## What is being asked
Report each line below that carries the word "many".

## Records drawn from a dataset

* * *

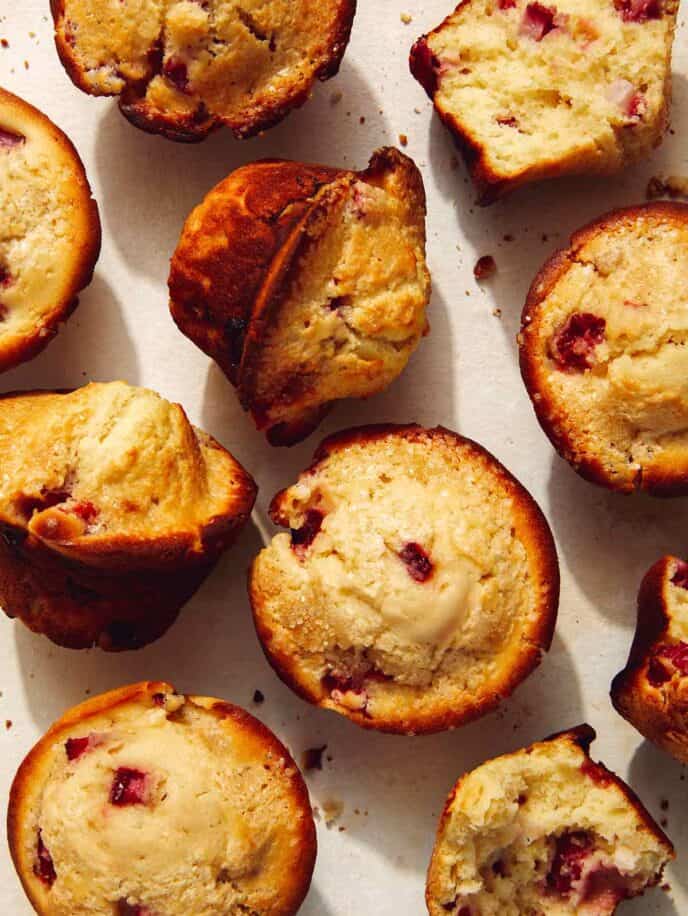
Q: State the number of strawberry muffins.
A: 10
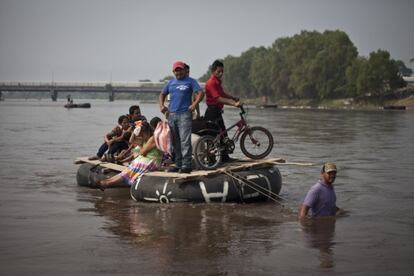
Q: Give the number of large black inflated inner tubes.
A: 2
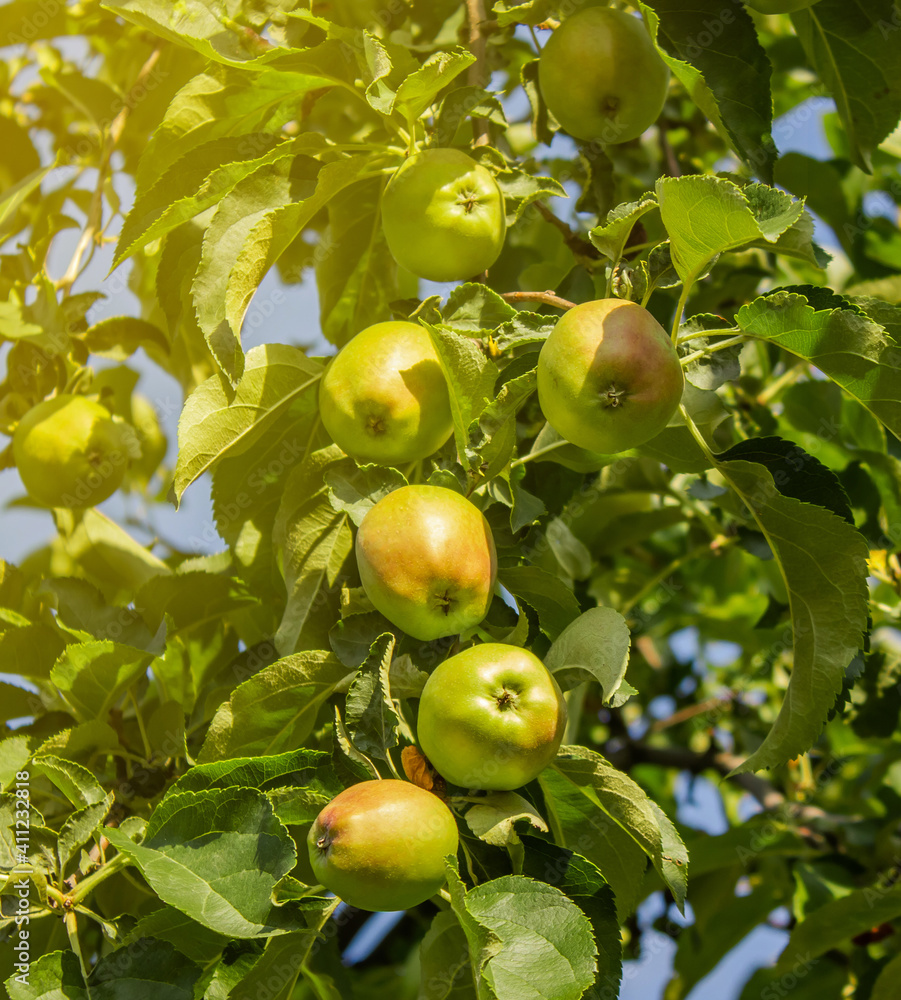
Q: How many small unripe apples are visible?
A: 8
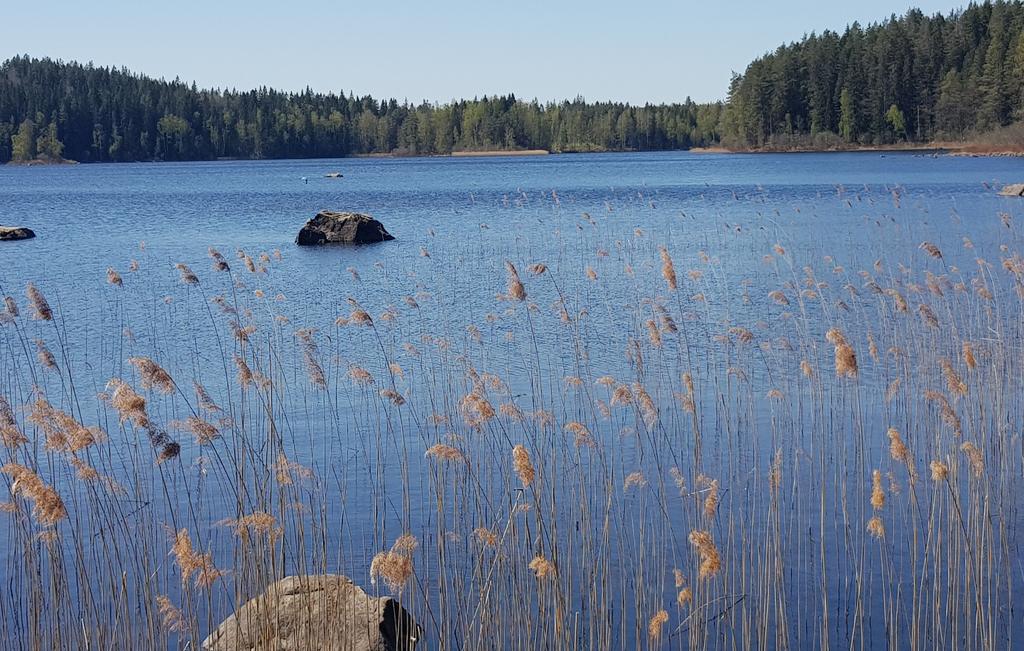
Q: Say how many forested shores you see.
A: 2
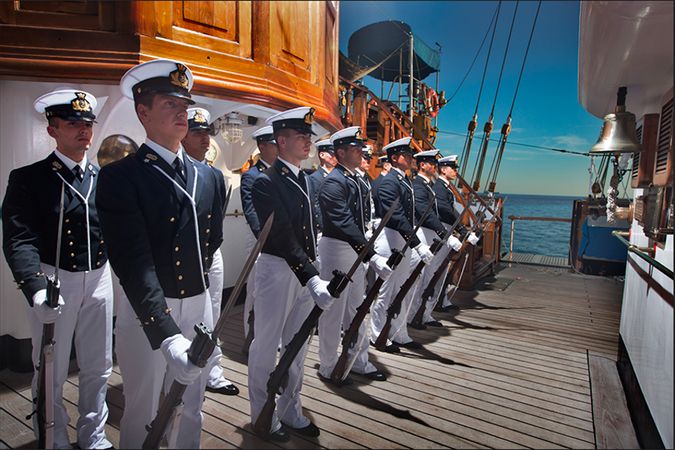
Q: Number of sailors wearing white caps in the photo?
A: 12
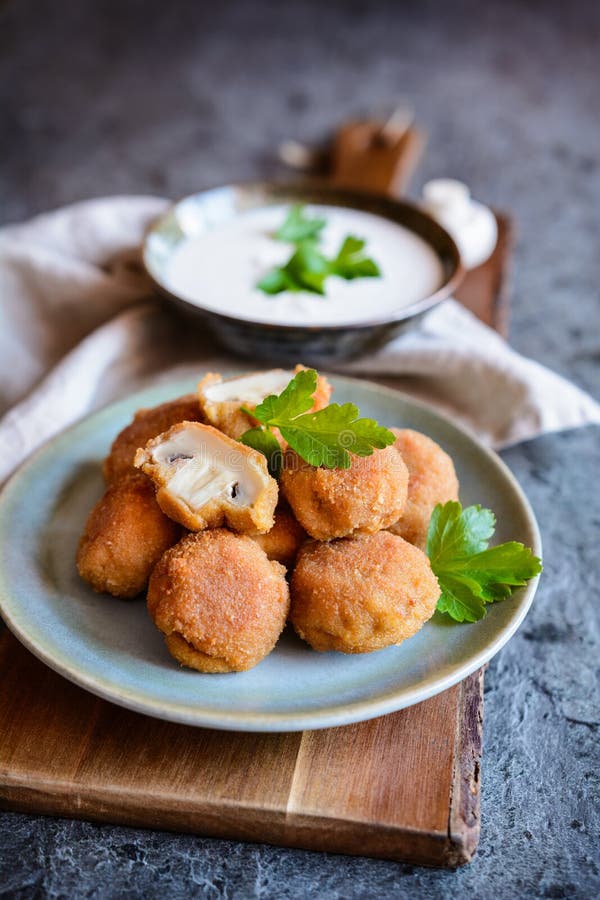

* * *

## Result of this exercise
Q: How many small unripe apples are visible?
Q: Say how many forested shores you see.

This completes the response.